Konumlandırmayı da ürünle
değil, potansiyel müşterinin zihniniyle ilişkilendiriyorlar. Piyasada çok fazla ürün, çok fazla şirket ve
çok fazla pazarlama gürültüsü var, bu nedenle mesajın son derece basit ve net
olması şart. İletişimde de “az çoktur” yolunu izlemek ve minimalist olmak gerekiyor.
Amerikadan verilen bir
örnekle, “Lord’s Prayer’da 56 kelime,
Lincoln’ün Gettyburg nutkunda 266 kelime, 10 emir2de 297 kelime,
Bağımsızlık Bildirgesi’nde 300 kelime varken ABD’de lahanın fiyatını belirleyen hükümet kararnamesinde 26911
kelime var” deniyor.
Şirketinize ya da ürüne
verilen ismin öneminin anlatıldığı “ismin gücü”
bölümünde ilginç bir psikoloji deneyine yer veriliyor: Dr. Herbert
Harari ve Dr. John W. McDavid dördüncü sınıf öğrencileri seviyesinde yazdıkları
kompozisyonları iki popüler isim (David ve Michael) iki de popüler olmayan isim
(Hubert ve Elmer) olarak imzalayıp ilkokul öğretmenlerinin değerlendirmesi
isteniyor. Sonuçta öğretmenler popüler isimlere daha yüksek not veriyor. İsimleri negatiften pozitife çevirmenin
yolları arasında da “mısır şurubu”nun Amerika’da ve mısır şekeri kelimelerini kullanarak
“mısır pancarı” “şeker kamışı” dışında üçüncü bir şeker kaynağının zihinlerde
“mısır” haline dönüştürülmesini anlatıyor. Süt dediğimiz şey memeli hayvanların bebeklerini beslemek
ürettikleri bir salgıyken “soya sütü” de nereden çıktı sorusu da bu noktada
cevap buluyor.
İsim olarak kısaltma
kullanılması konusunda da dikkatli olmak
gerektiğini söyleyen yazarlar, isminiz yeterince biliniyorsa kısaltma
kullanmanızda bir sakınca yoktur dedikten sonra Business Week aboneleri
arasında yapılan bir araştırmada isimleri kısaltma olan, harflerden oluşan
markların bilinirliğinin ortalama %49,
kelimelerden markların bilinirliğininse %68 olduğuna dikkat çekiyorlar. Üstelik
isminizin baş harflerinden oluşacak bir kısatmanın General Aniline & Film
şirketinde olduğu gibi “GAF”a dönüşmemesine de özen göstermek lazım.
Ürünüze verdiğiniz isimle
ilgili “alışveriş listesi” ve “barmen” testi yapın diyen Ries ve Trout “buzlu
JB” istediğinizde bardağınızda gelecek olan bellidir, “bir şişe Dom Perignon”
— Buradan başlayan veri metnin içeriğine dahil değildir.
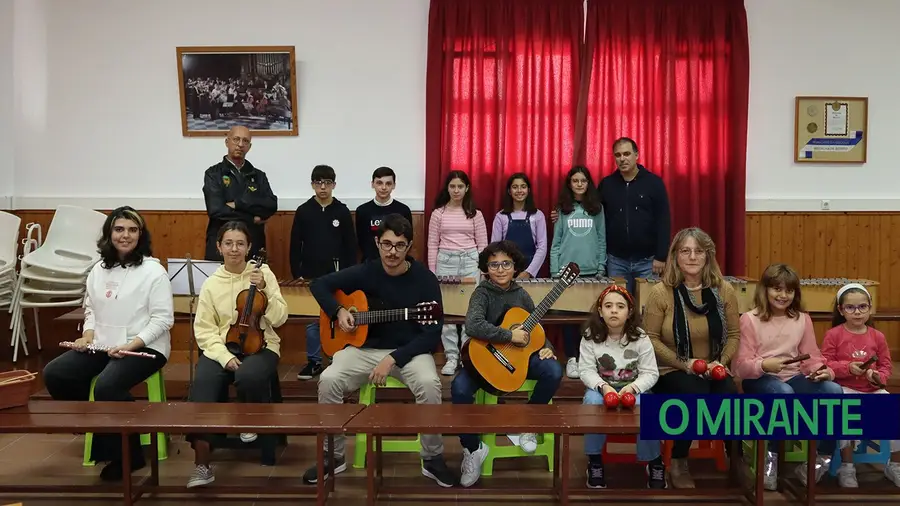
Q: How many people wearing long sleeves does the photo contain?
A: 15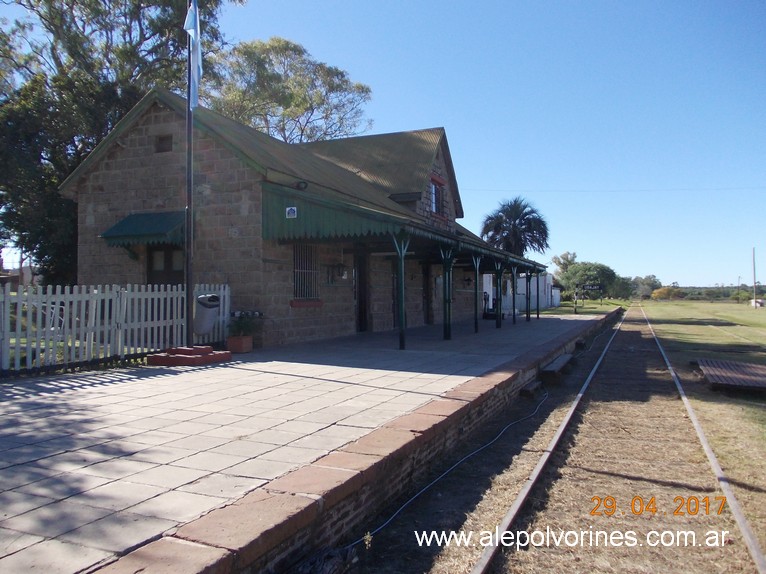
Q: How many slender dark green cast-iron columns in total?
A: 7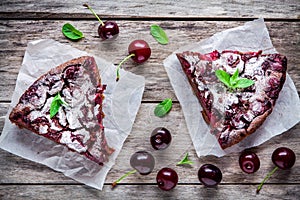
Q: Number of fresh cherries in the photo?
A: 8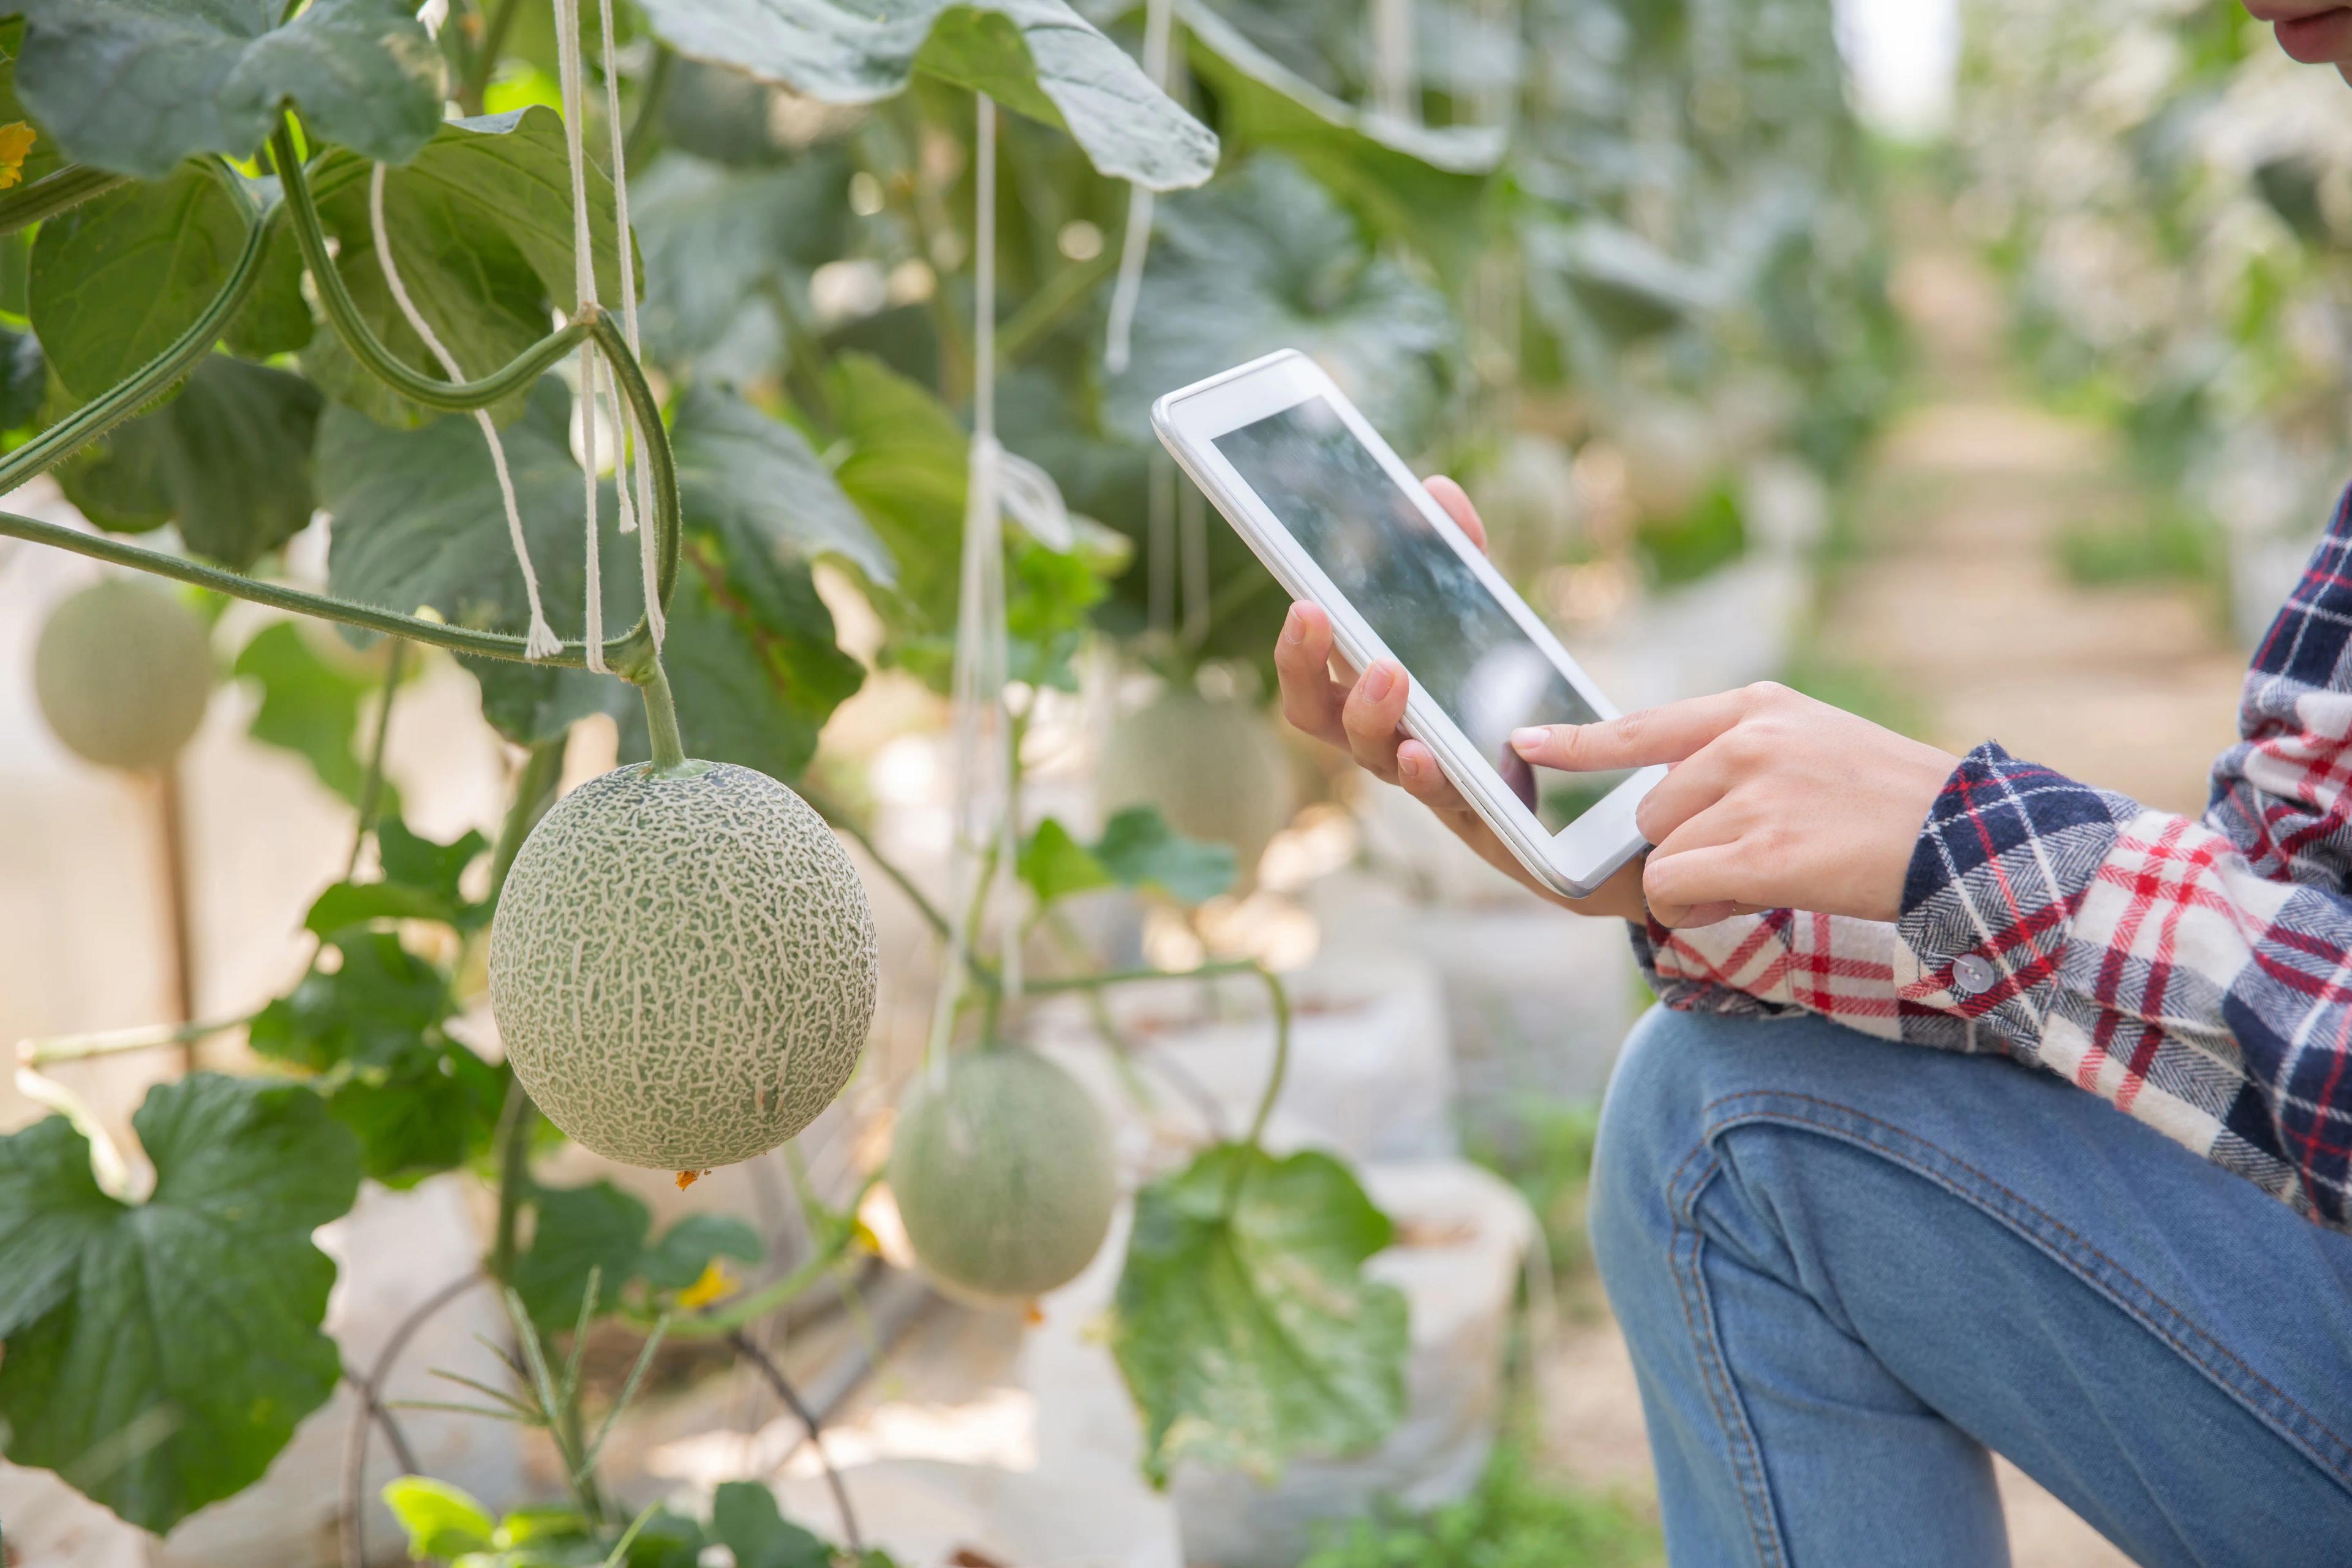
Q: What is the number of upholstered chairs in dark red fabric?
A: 0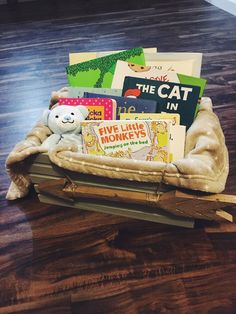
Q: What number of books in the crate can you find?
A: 12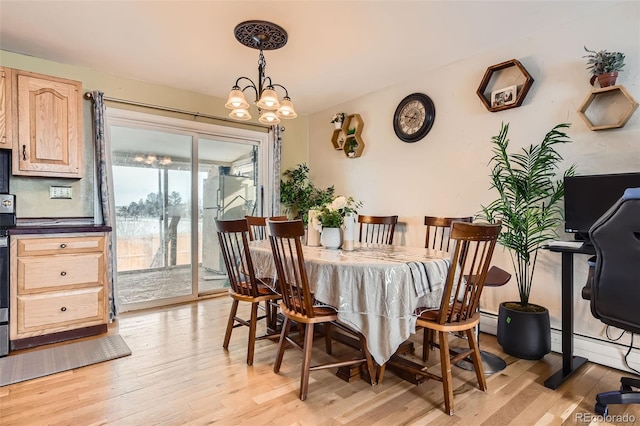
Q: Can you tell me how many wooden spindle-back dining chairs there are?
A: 6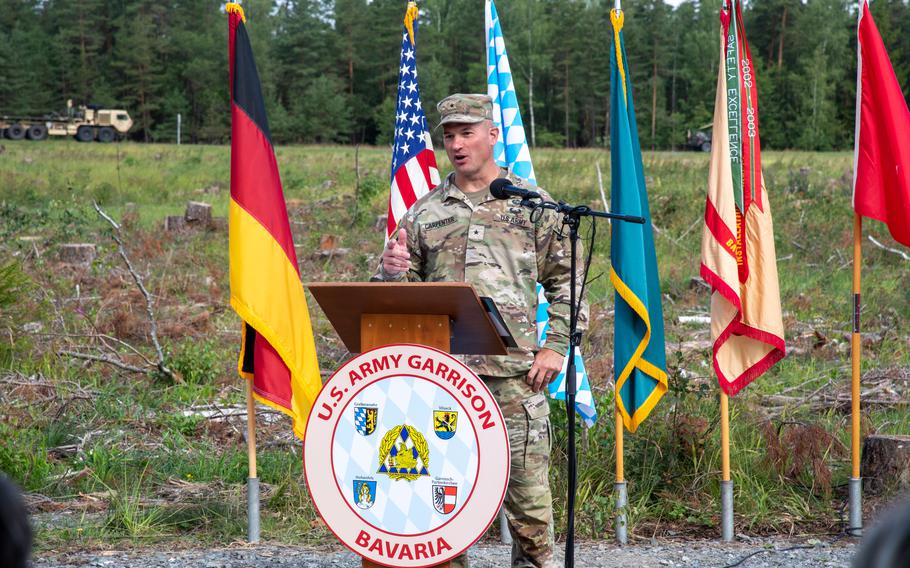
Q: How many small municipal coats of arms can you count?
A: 4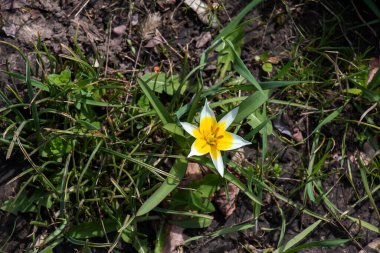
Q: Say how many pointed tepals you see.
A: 6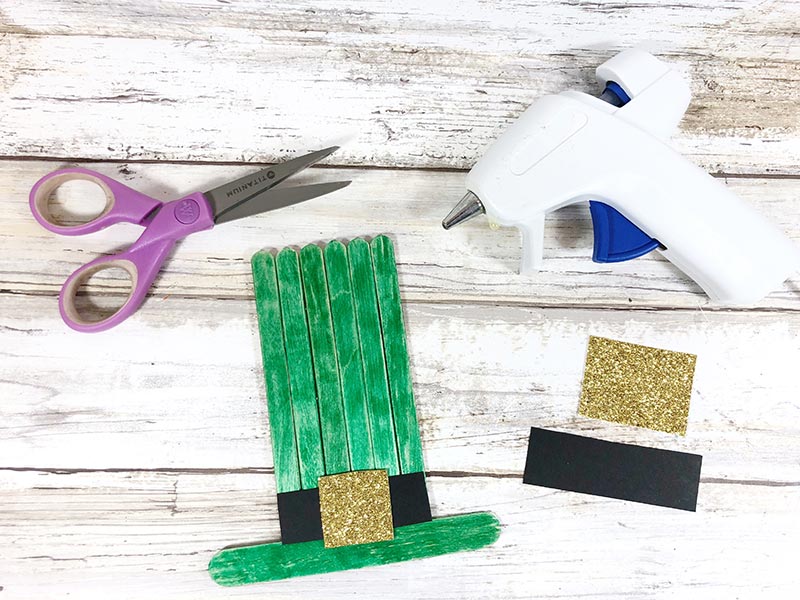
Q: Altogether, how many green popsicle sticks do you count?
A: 7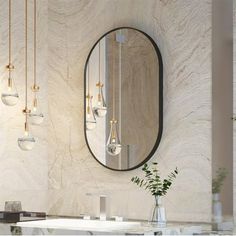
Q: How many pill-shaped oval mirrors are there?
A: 1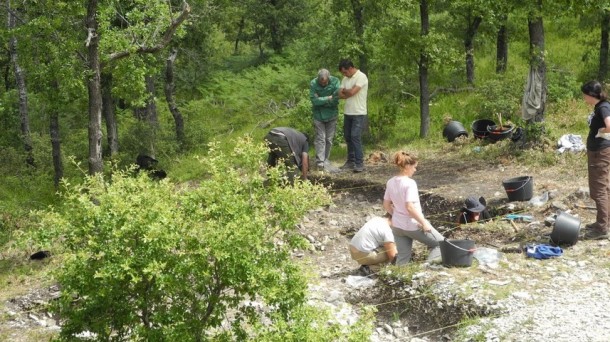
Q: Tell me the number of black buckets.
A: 6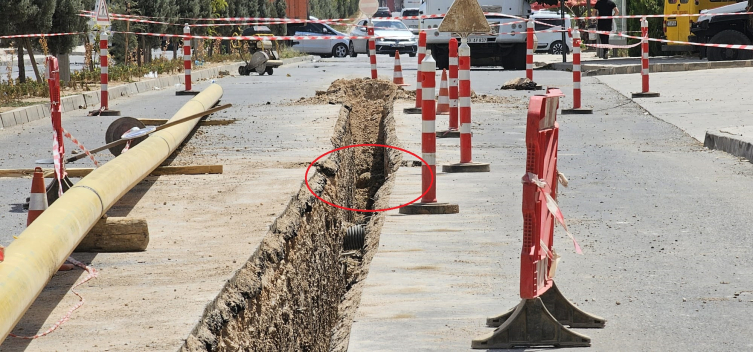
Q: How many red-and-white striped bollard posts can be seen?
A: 10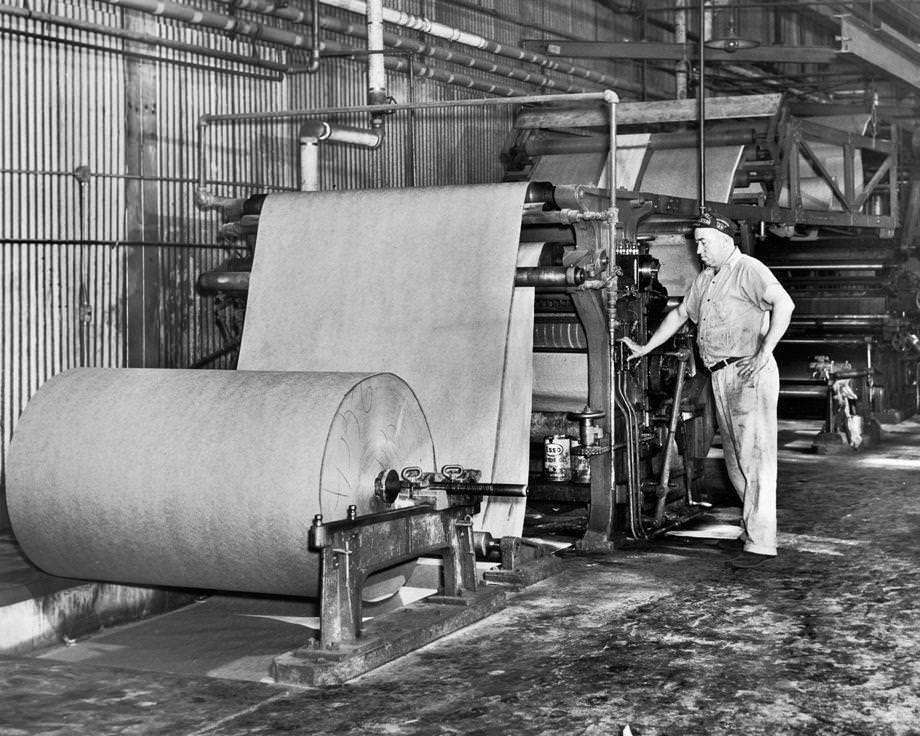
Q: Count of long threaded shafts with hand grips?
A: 1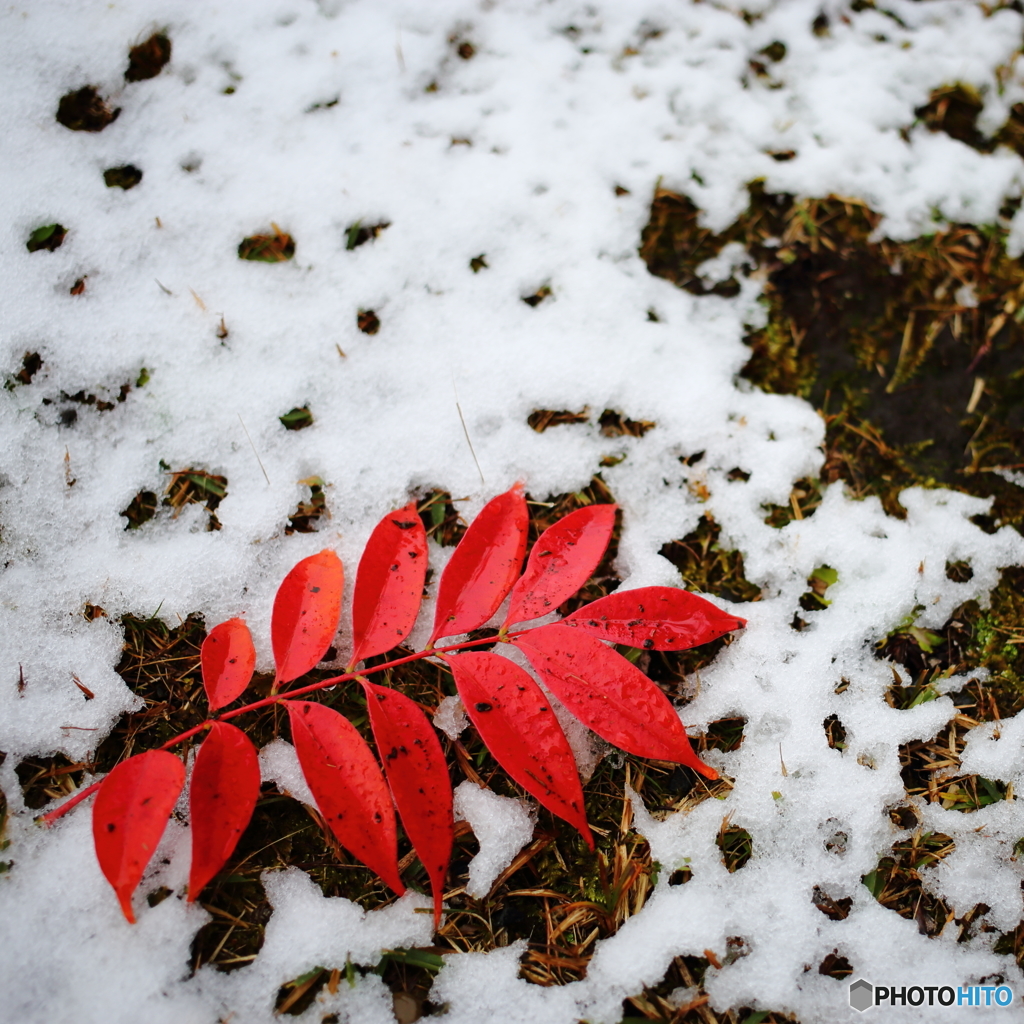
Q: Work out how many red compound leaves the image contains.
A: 1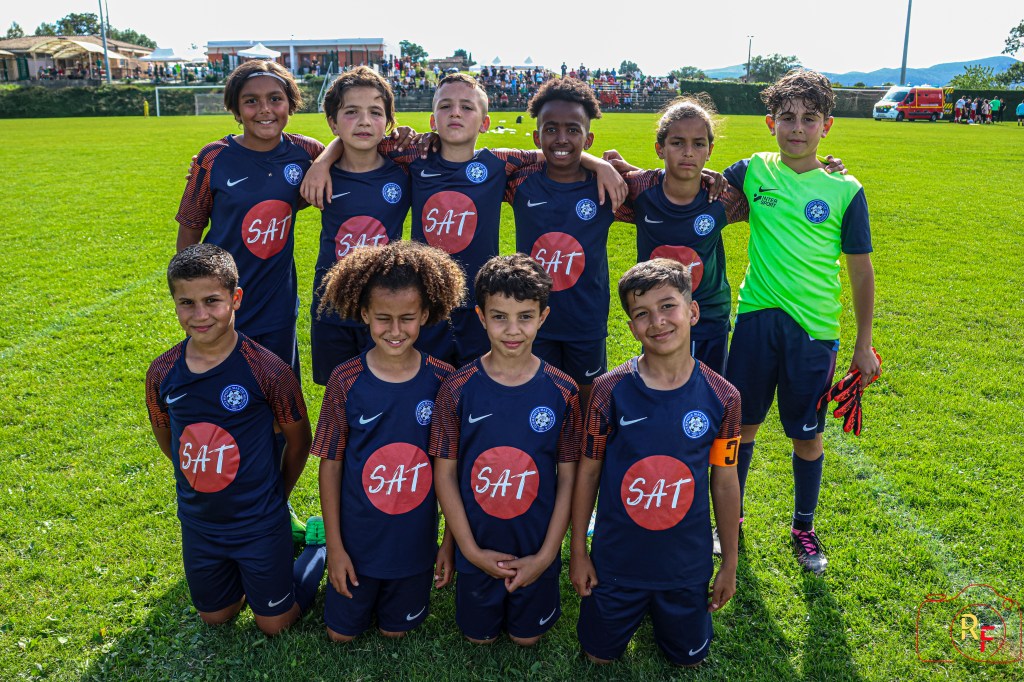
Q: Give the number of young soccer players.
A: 10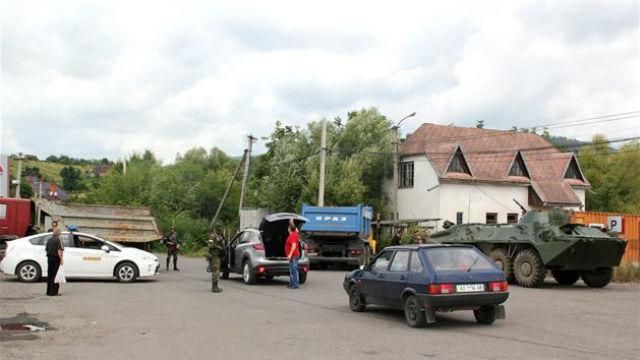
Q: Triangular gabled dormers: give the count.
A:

derseniz şampanyanız gelir, ama bir “buzlu Cutty” dedikten sonra barmen
sizin ucuz Cutty Sark mı yoksa 12-yıllık
pahalı Cutty mi istediğinizi nasıl anlayacak
diye soruyorlar, ardından da Aspirin üreten Bayer aynı isimle “non-aspirin” sattığında en büyük rakibi sadece kendisi olacaktır diye
ekliyorlar. “İsim lastik gibidir: bir
yere kadar esner, ama bir yere kadar” saptaması yapan yazarlar, “üstelik ne
kadar esnerse gücü o kadar azalır” diyorlar.
23. bölümünde “kendinizi
ve kariyerinizi konumlandırmak” konusunu da işleyen kitap artık günlük hayatımıza giren Positioning ya
da “konumlandırma”yı pazarlama alanında ilk
kullananların kaleminden okumak için birebir.
Birbirinden eğlenceli örneklerle dolu kısacık kitap herkesin ilgisini
çekecektir. Hararetle tavsiye edilir.